## [Item enumeration data]
────────────────
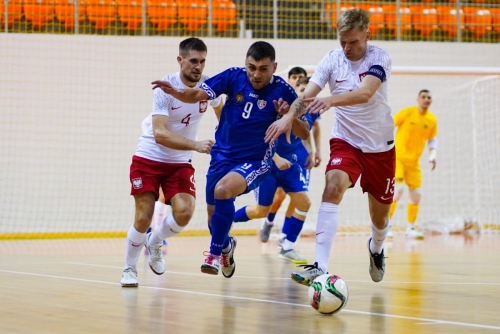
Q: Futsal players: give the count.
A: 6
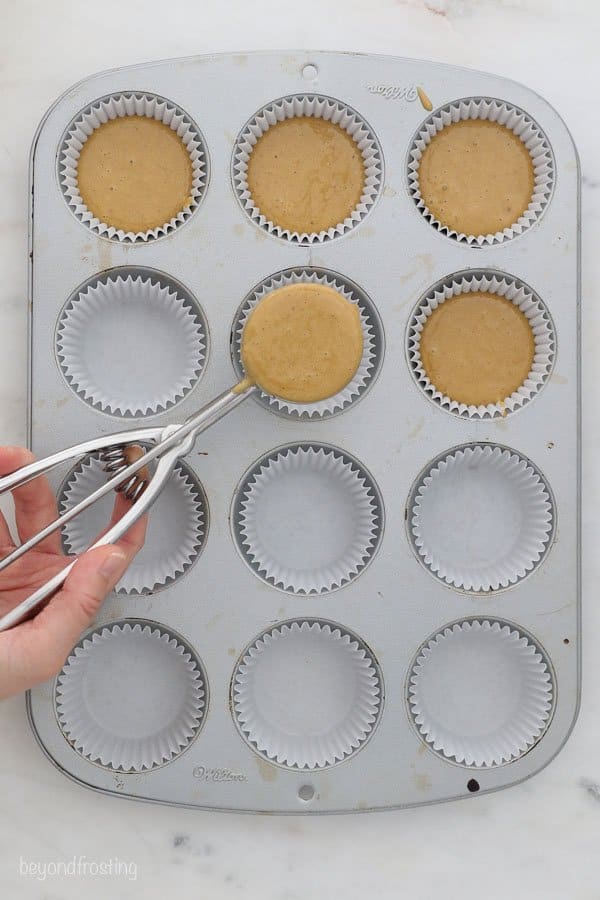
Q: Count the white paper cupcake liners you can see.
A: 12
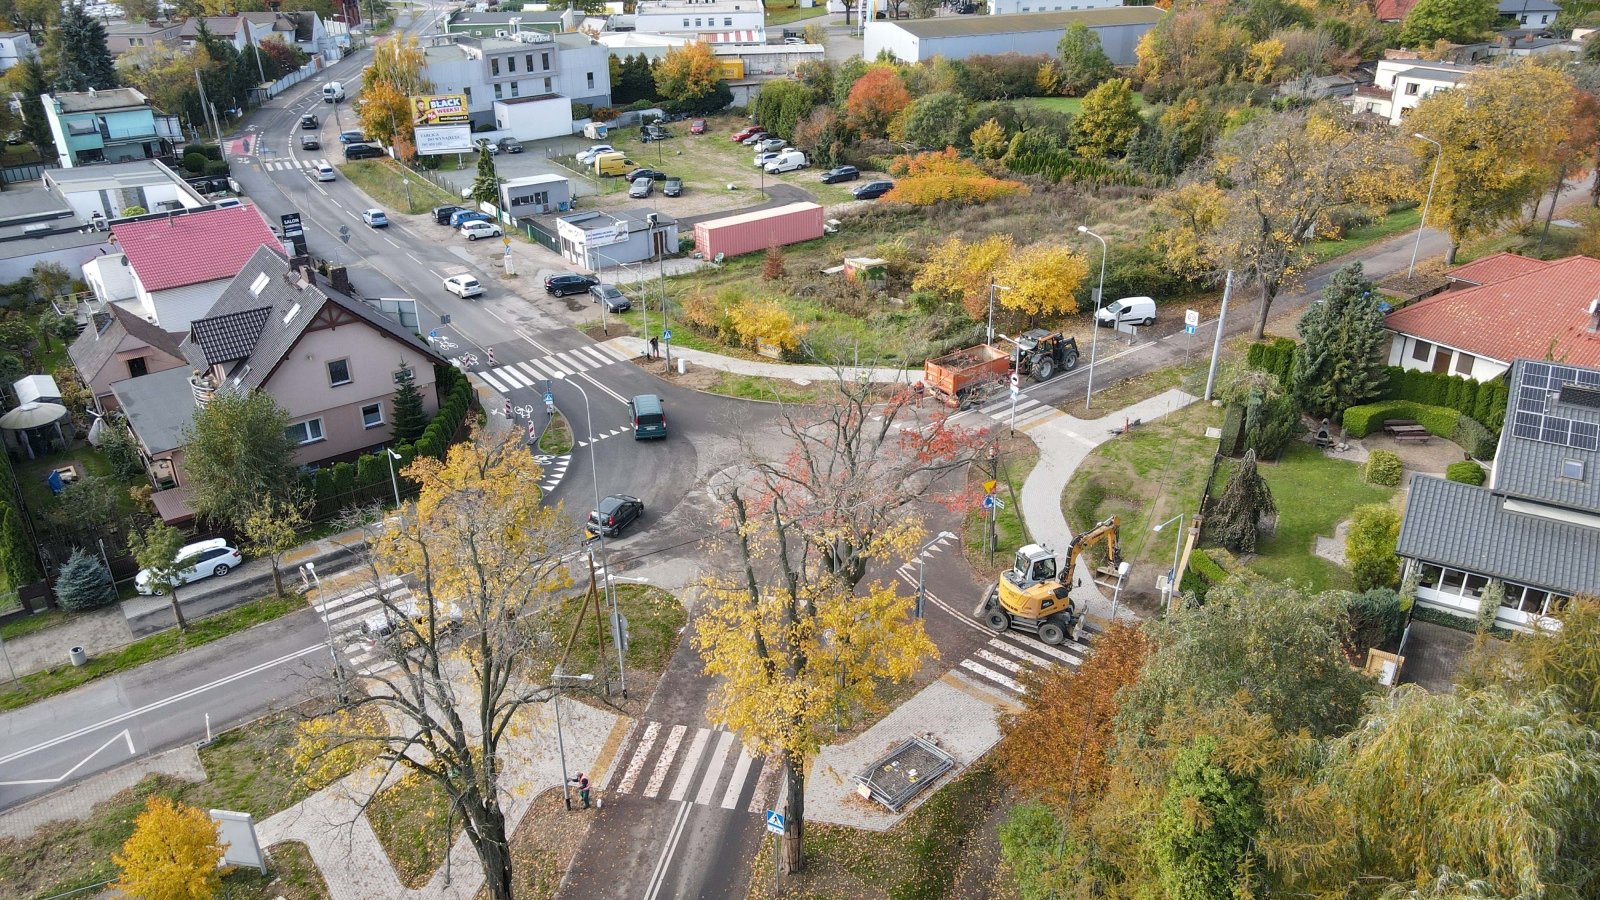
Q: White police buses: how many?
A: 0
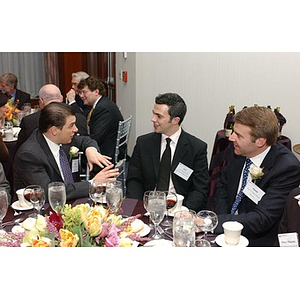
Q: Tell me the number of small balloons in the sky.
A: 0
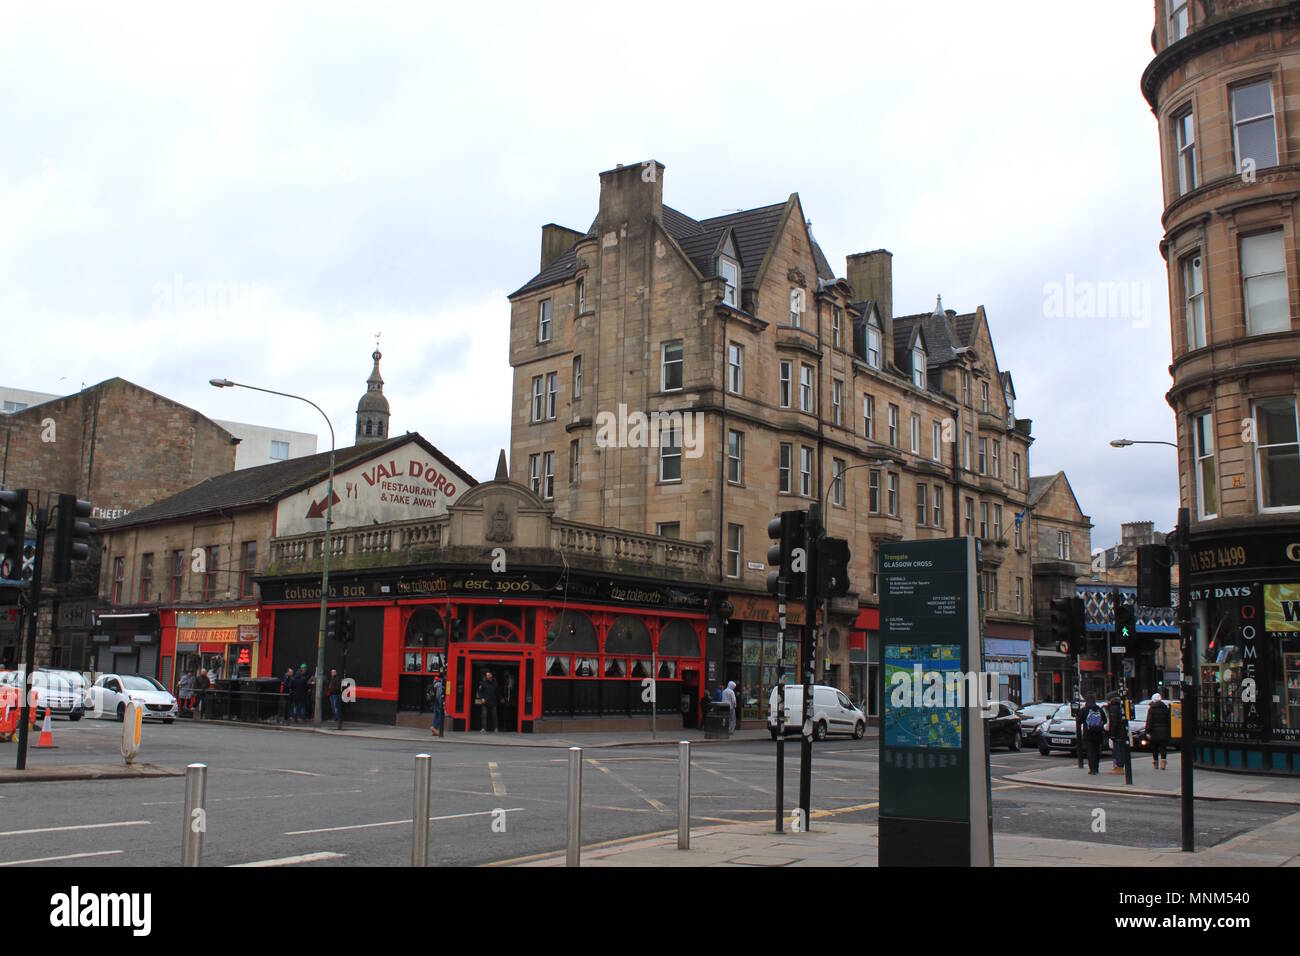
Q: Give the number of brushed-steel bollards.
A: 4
────────────────
## [Work instruction]
The lines above must be transcribed exactly, with every picture left out.

## [Response]
Q: Futsal players: give the count.
A: 6
Q: Count the white paper cupcake liners you can see.
A: 12
Q: White police buses: how many?
A: 0
Q: Tell me the number of small balloons in the sky.
A: 0
Q: Give the number of brushed-steel bollards.
A: 4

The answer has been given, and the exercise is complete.